(Collected data entries)
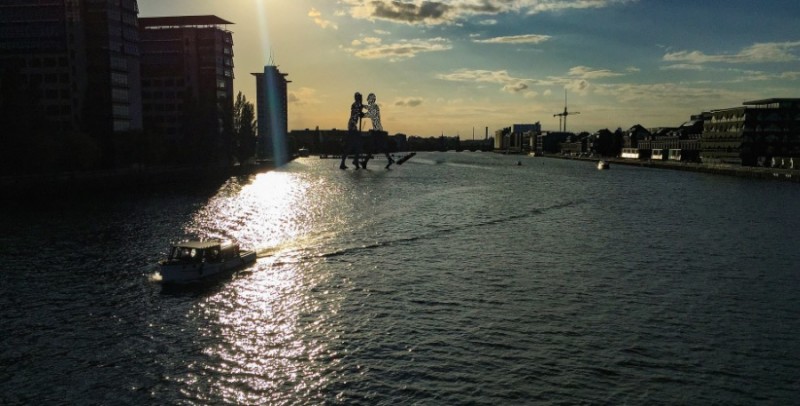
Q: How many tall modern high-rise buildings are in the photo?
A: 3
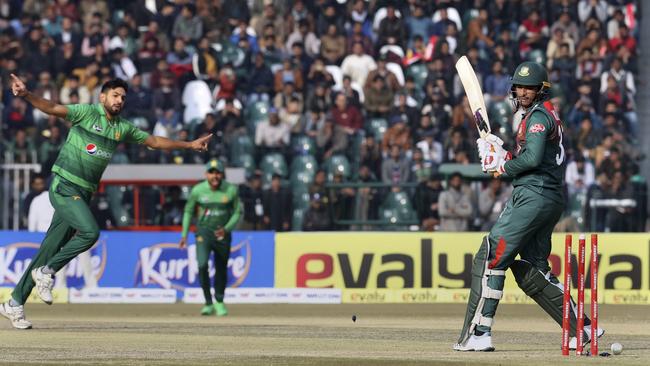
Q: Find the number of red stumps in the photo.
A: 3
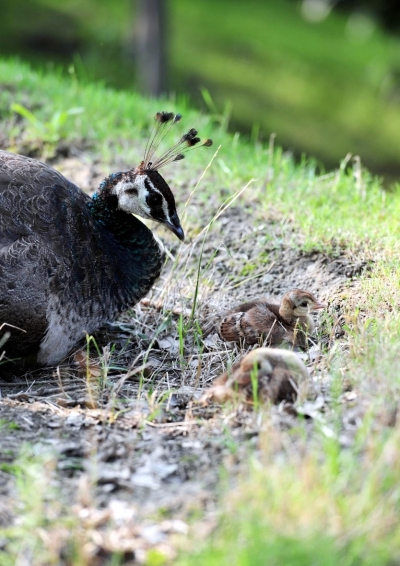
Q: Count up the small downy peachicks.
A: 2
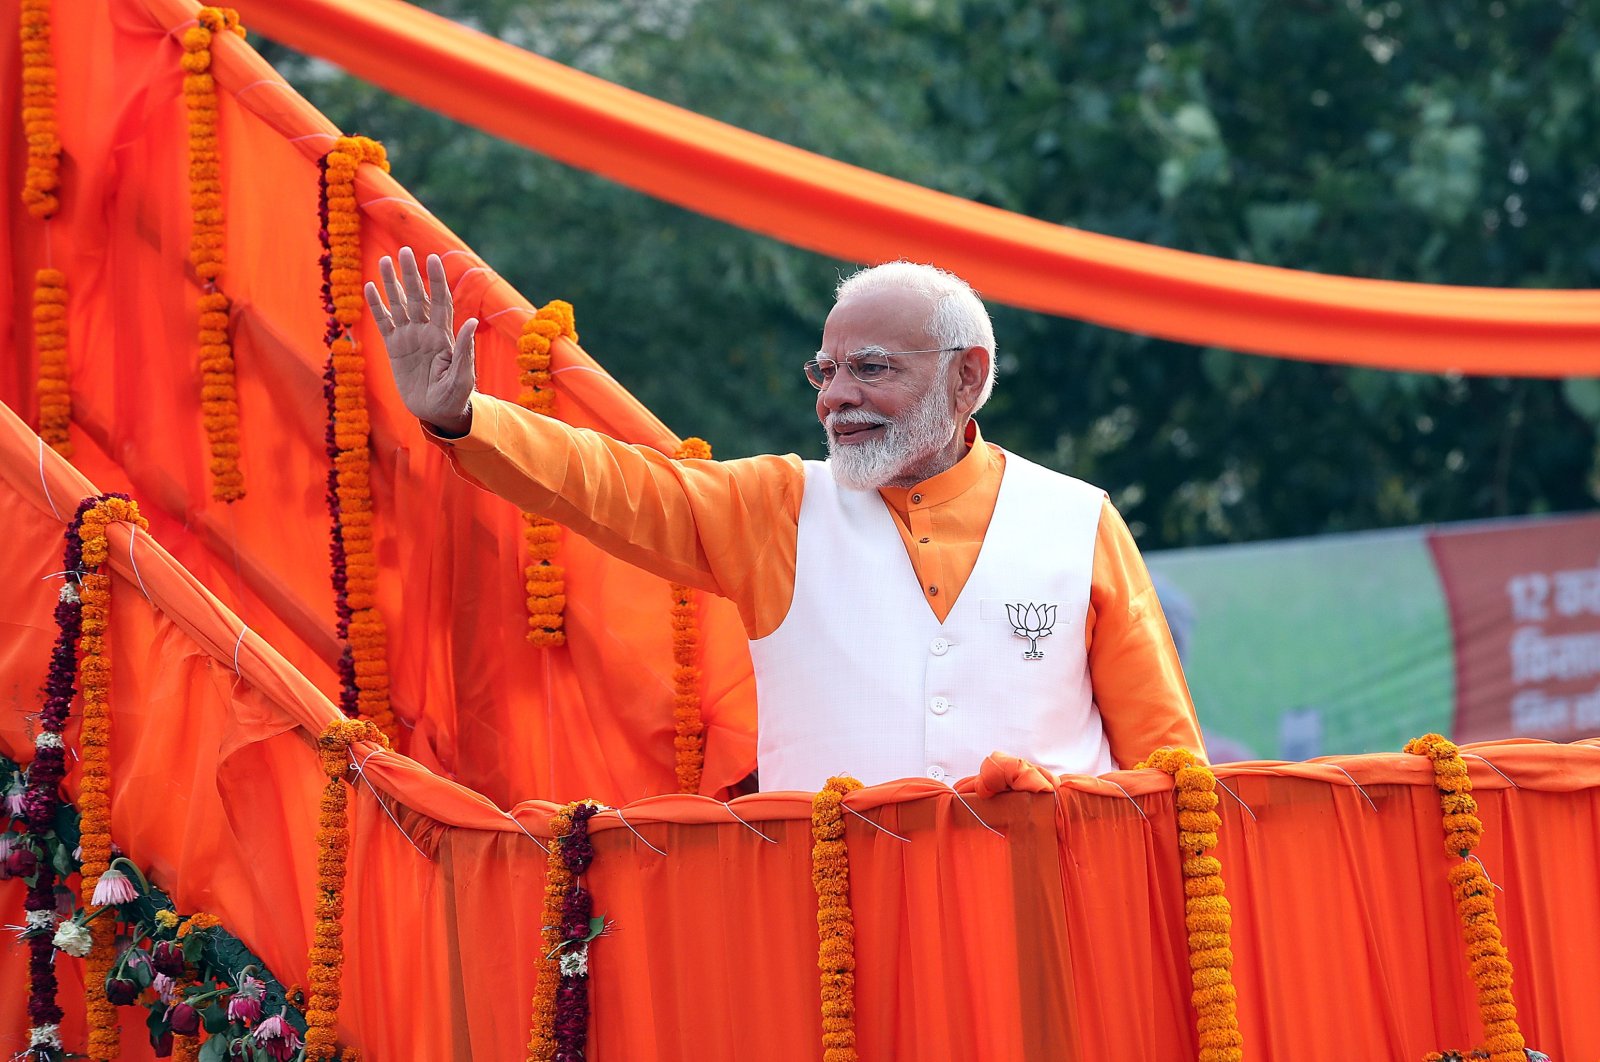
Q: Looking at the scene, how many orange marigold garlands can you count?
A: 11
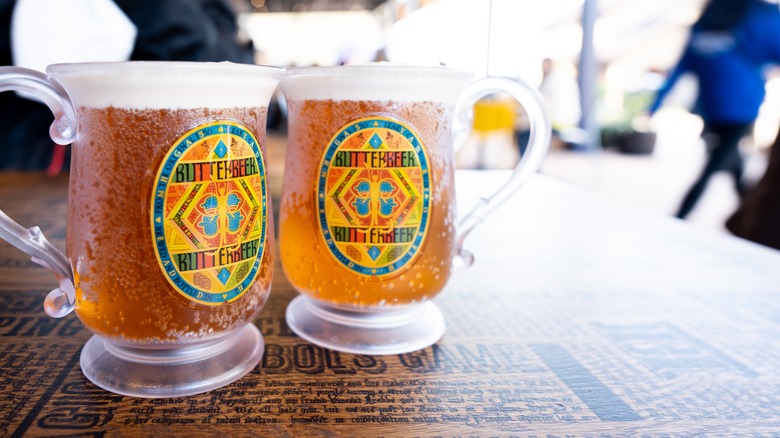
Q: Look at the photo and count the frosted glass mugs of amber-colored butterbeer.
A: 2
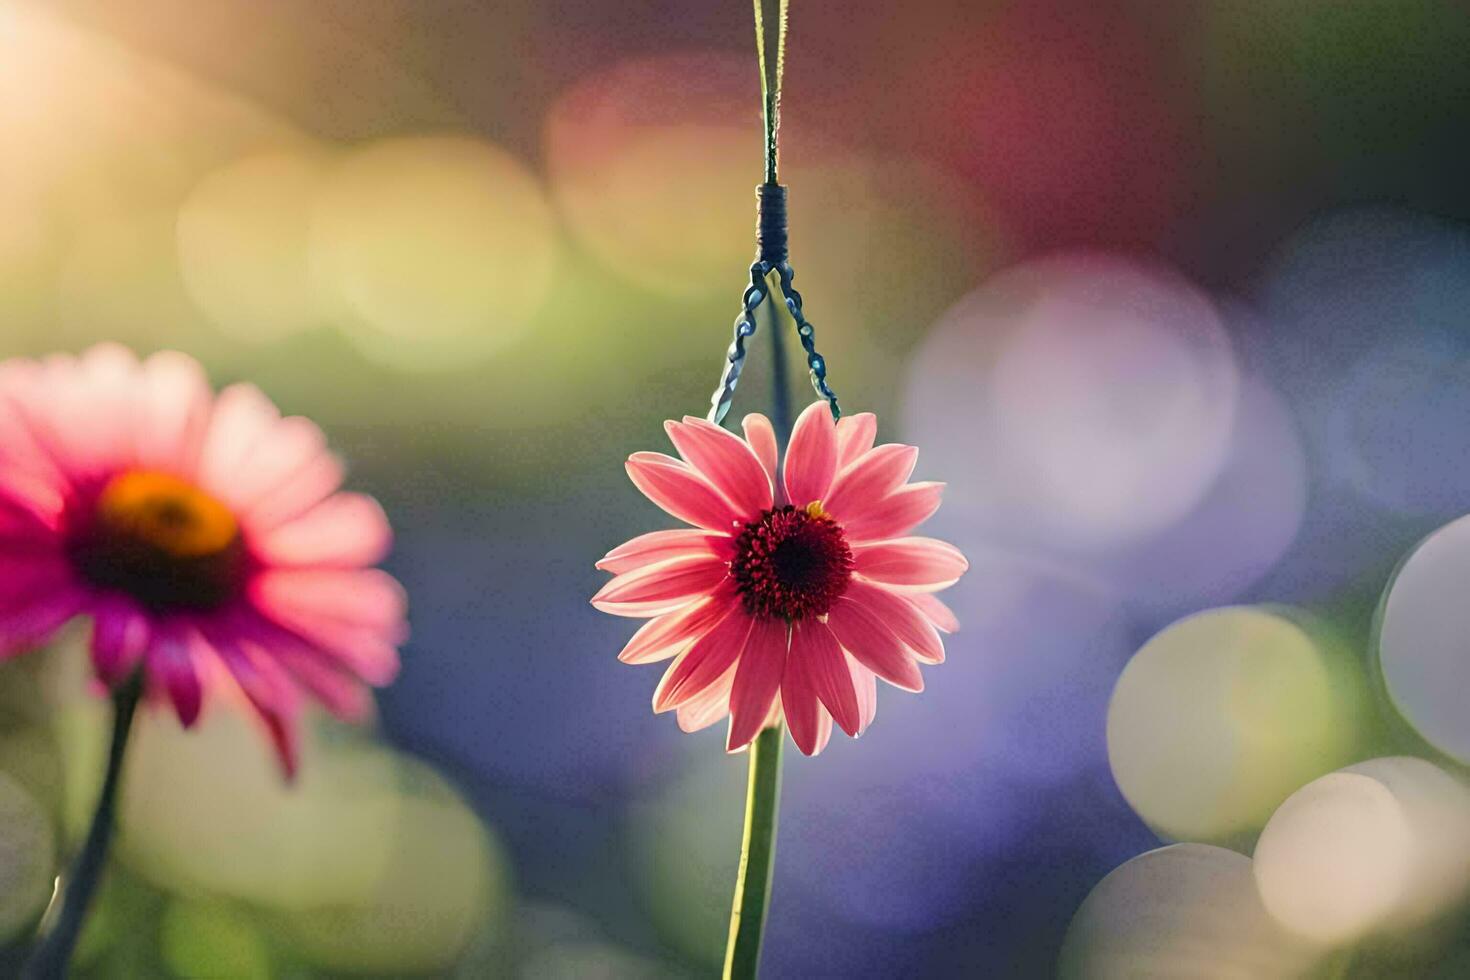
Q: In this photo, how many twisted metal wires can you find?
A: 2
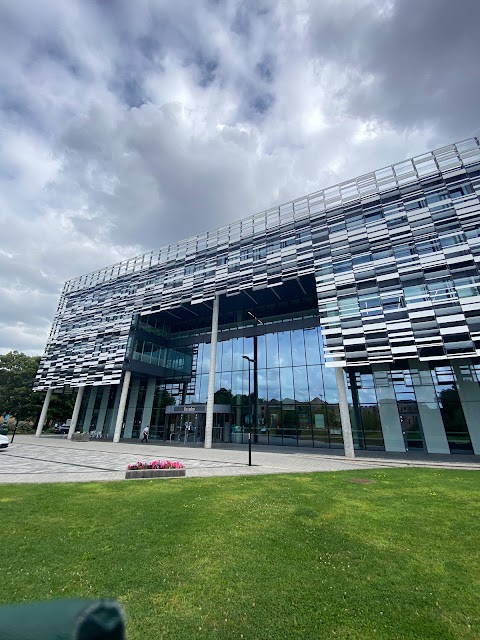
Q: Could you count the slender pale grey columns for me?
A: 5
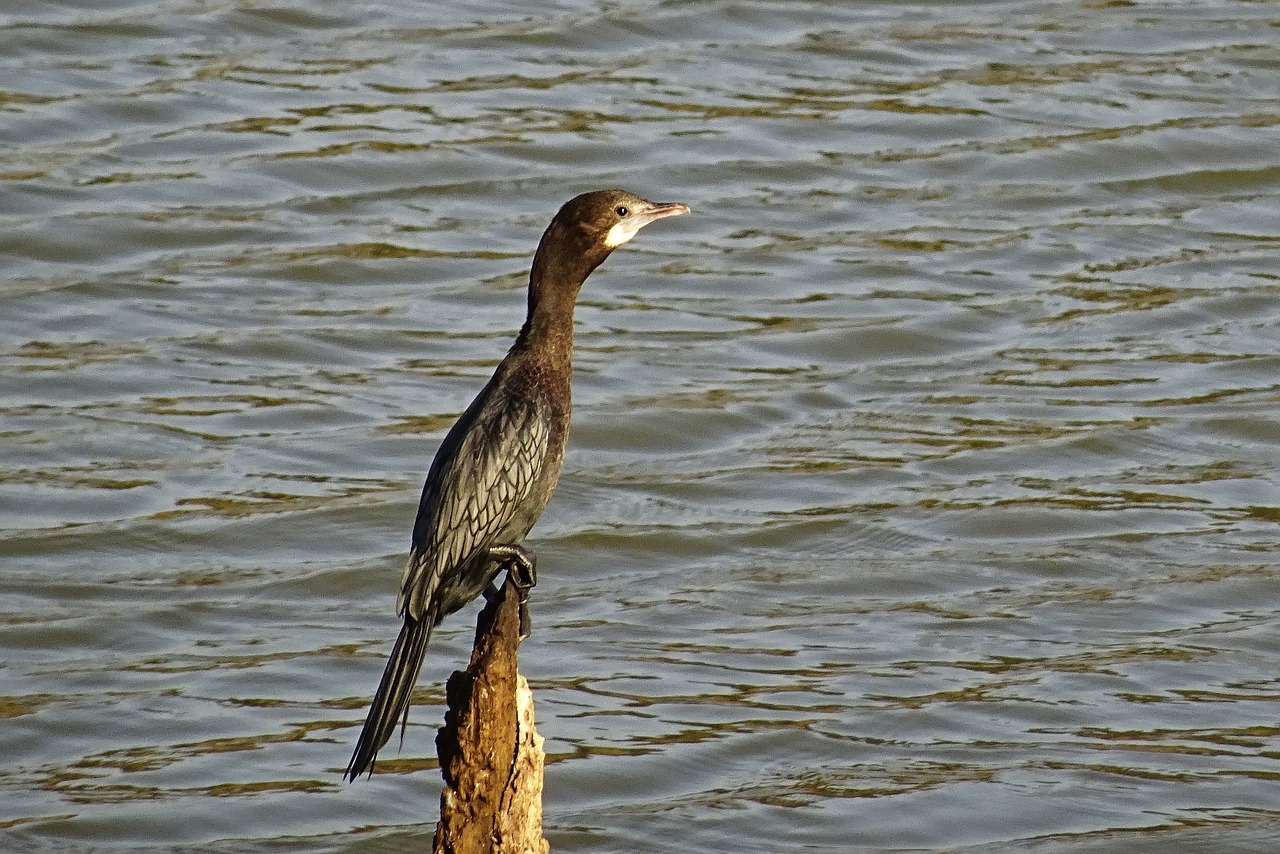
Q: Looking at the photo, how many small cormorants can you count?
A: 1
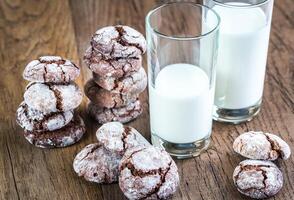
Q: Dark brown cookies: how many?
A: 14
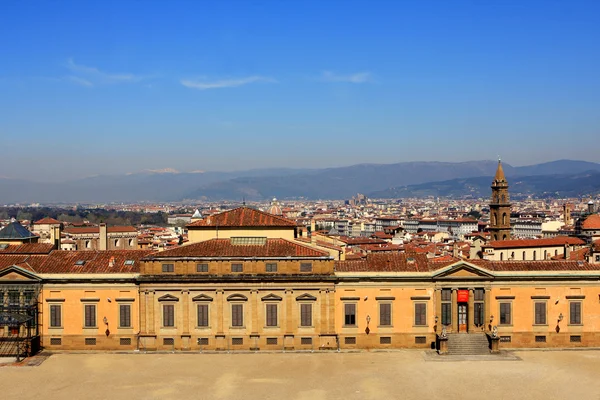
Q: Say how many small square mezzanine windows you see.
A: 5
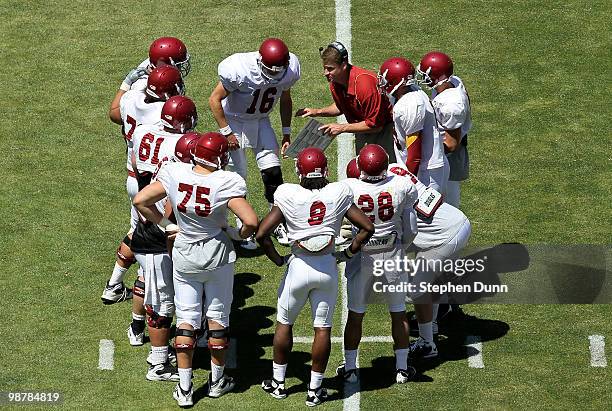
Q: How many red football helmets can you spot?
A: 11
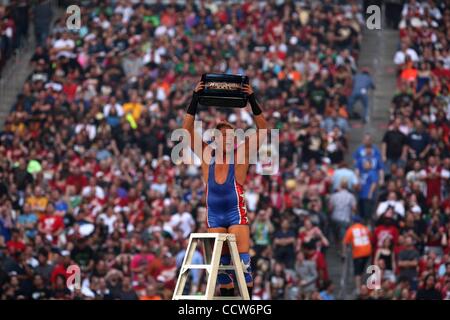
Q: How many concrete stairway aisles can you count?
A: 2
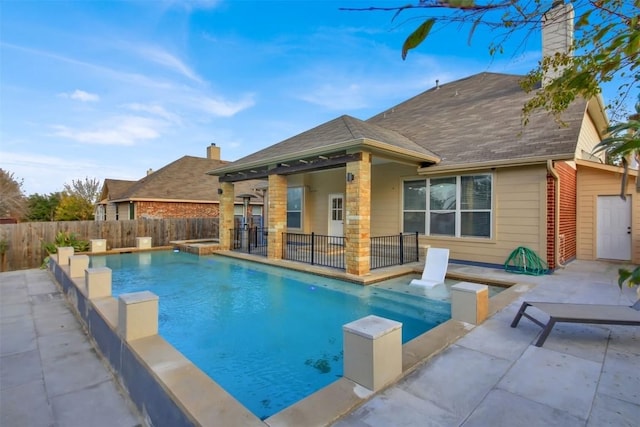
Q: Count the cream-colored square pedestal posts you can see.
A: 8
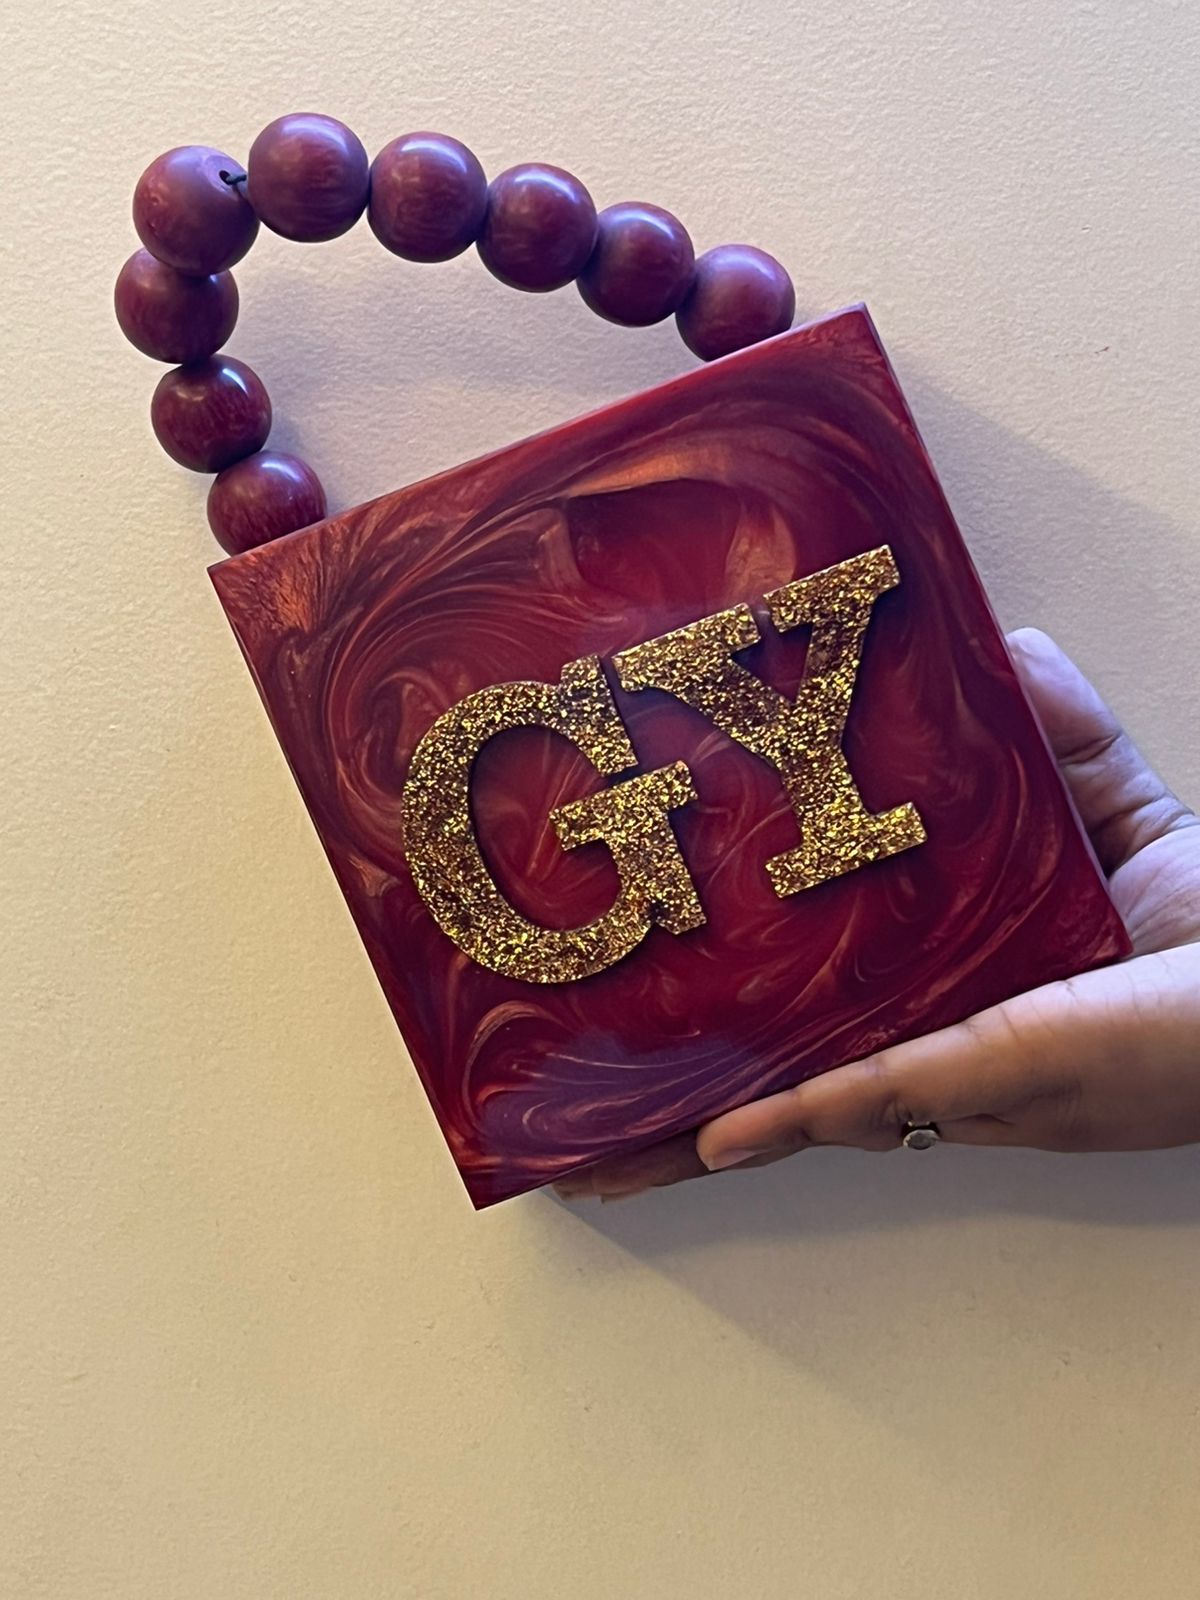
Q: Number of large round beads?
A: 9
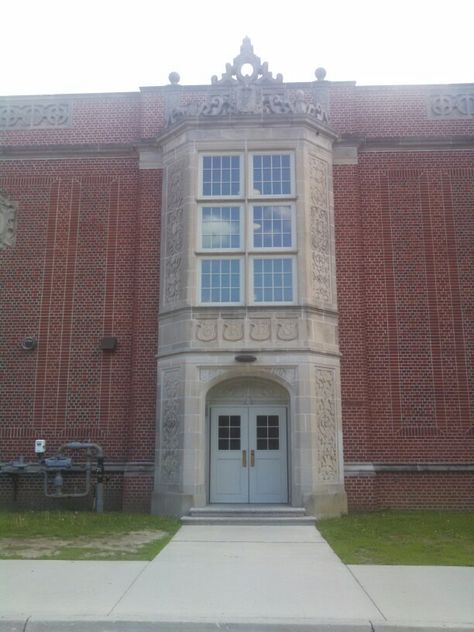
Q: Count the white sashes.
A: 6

• EXERCISE: Give again, word for word, every line from the top of the data above to the line holding "Q: Look at the", inclusive, with the pictures left out.

• SOLUTION FOR THIS PROBLEM:
Q: How many tall modern high-rise buildings are in the photo?
A: 3
Q: Find the number of red stumps in the photo.
A: 3
Q: Count up the small downy peachicks.
A: 2
Q: Looking at the scene, how many orange marigold garlands can you count?
A: 11
Q: Look at the photo and count the frosted glass mugs of amber-colored butterbeer.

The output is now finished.